Many Australian SMEs face a common challenge: demonstrating the return on investment (ROI) of marketing when deals take months, even years, to close. It’s easy to feel like you’re throwing good money after bad when immediate sales aren’t forthcoming. However, a lengthy sales cycle doesn’t mean marketing is ineffective; it simply means we need to measure and report on its impact differently. We need to shift our focus from solely attributing revenue to the final sale, and instead, track the value created *throughout* the customer journey.
Here’s how we can justify marketing spend when sales cycles are extended:
- Focus on Pipeline Value, Not Just Closed Deals: Instead of solely tracking leads that convert to sales this quarter, analyse the total value of opportunities marketing activities have influenced within your sales pipeline. A robust Customer Relationship Management (CRM) system is essential for this. We can then forecast potential revenue based on pipeline stage and conversion rates.
- Implement Multi-Touch Attribution: Understand which marketing touchpoints are contributing to progress. First touch attribution (the initial interaction) isn’t enough. We need to model how multiple interactions – a webinar, a case study download, a social media engagement – collectively move prospects closer to a purchase.
- Track Leading Indicators: Identify metrics that reliably predict future sales. These might include website traffic, qualified lead generation, marketing qualified lead (MQL) conversion rates, and sales accepted lead (SAL) volume. These indicators provide early signals of marketing effectiveness.
- Invest in Account-Based Marketing (ABM): For businesses targeting larger clients with complex buying processes, ABM can be highly effective. By focusing marketing efforts on specific, high-value accounts, we can demonstrate a clear link between marketing activity and individual deal progression.
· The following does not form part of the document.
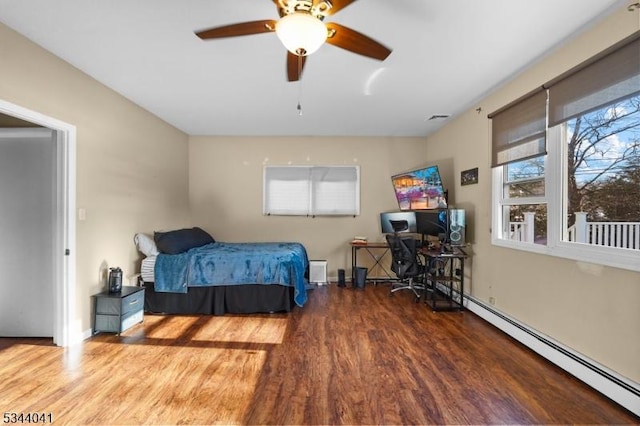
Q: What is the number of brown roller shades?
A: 2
Remember, a long sales cycle isn’t a reason to *stop* marketing; it’s a reason to become more sophisticated in how we measure its impact. By focusing on pipeline value, multi-touch attribution, leading indicators, and potentially ABM, we can build a compelling case for continued investment and demonstrate the true contribution of marketing to overall business growth. The key is to move beyond simplistic ‘last-click’ reporting and embrace a more holistic view of marketing’s role in nurturing long-term customer relationships.
To get started, we recommend auditing your current marketing measurement framework. Identify what you’re currently tracking, and where the gaps are in providing a clear picture of marketing’s contribution to the sales pipeline.